* TASK GOAL
Extract the lines that carry the string "with" from the listing.
[[ ENTRIES PROVIDED, beginning ]]
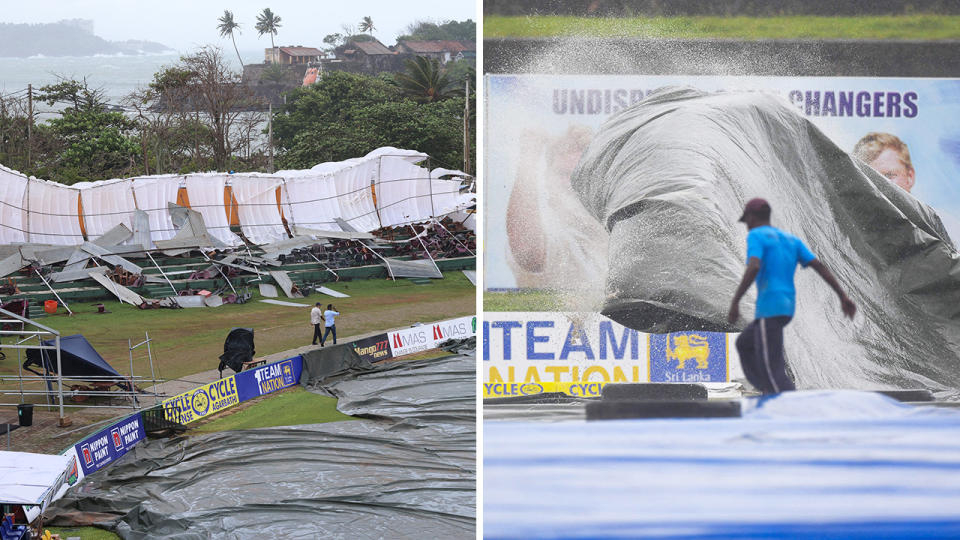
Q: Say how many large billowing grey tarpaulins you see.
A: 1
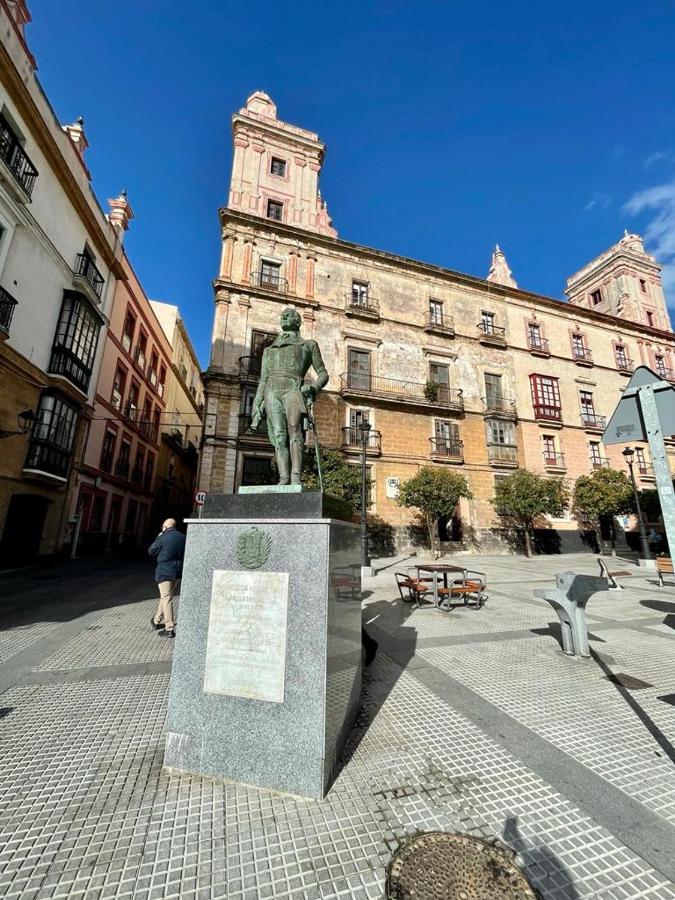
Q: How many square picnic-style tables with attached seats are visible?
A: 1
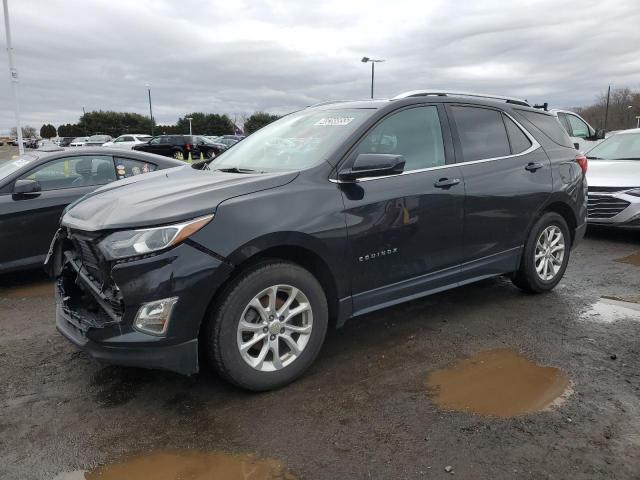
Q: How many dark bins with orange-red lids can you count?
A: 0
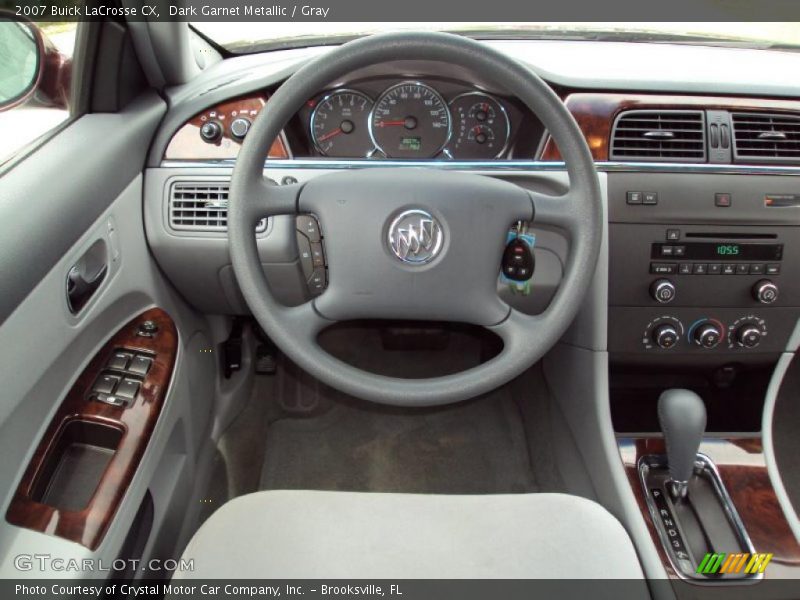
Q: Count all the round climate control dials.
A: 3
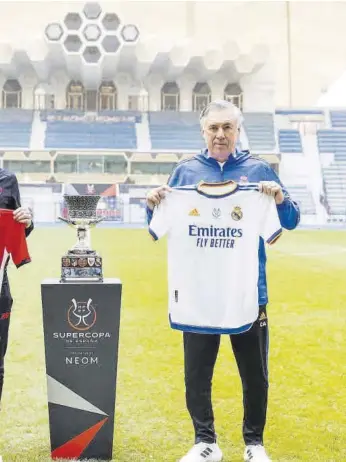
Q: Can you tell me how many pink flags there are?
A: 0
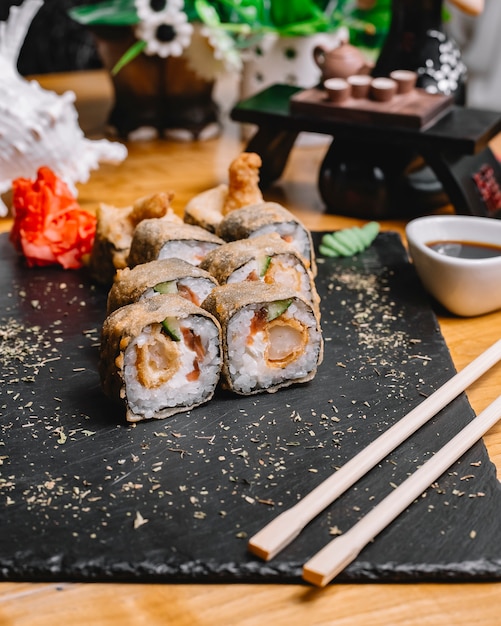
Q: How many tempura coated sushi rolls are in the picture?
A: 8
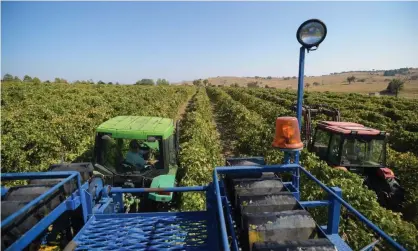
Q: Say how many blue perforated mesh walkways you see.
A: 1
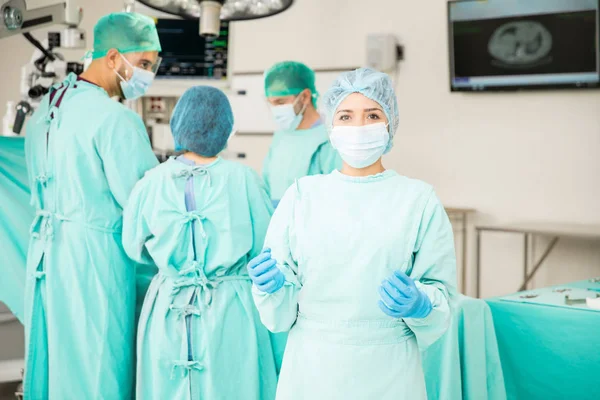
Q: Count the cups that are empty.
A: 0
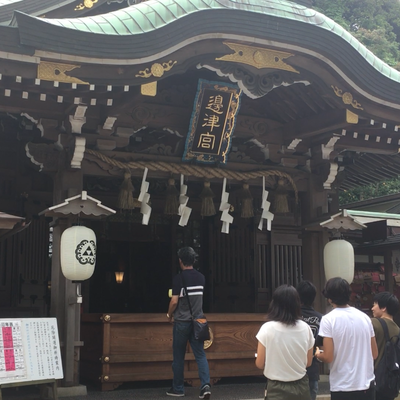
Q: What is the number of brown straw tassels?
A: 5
[[ ENTRIES PROVIDED, end ]]
[[ ENTRIES PROVIDED, beginning ]]
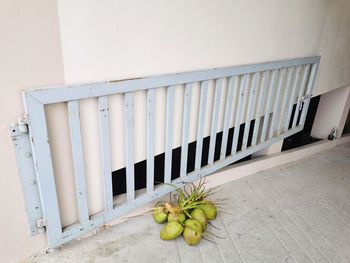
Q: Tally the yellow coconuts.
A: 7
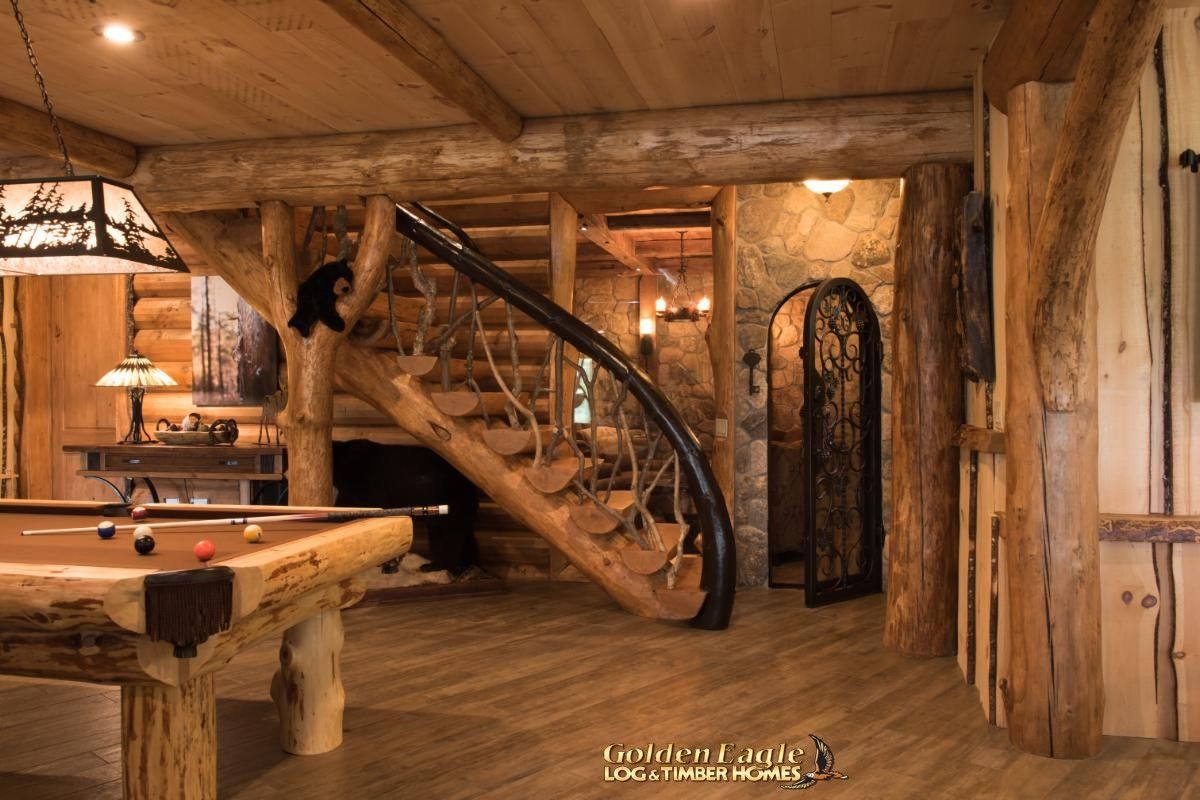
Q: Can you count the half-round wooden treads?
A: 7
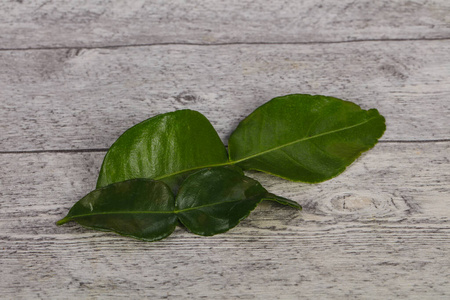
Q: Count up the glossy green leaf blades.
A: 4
[[ ENTRIES PROVIDED, end ]]
* EXPECTED OUTPUT
Q: How many square picnic-style tables with attached seats are visible?
Q: How many dark bins with orange-red lids can you count?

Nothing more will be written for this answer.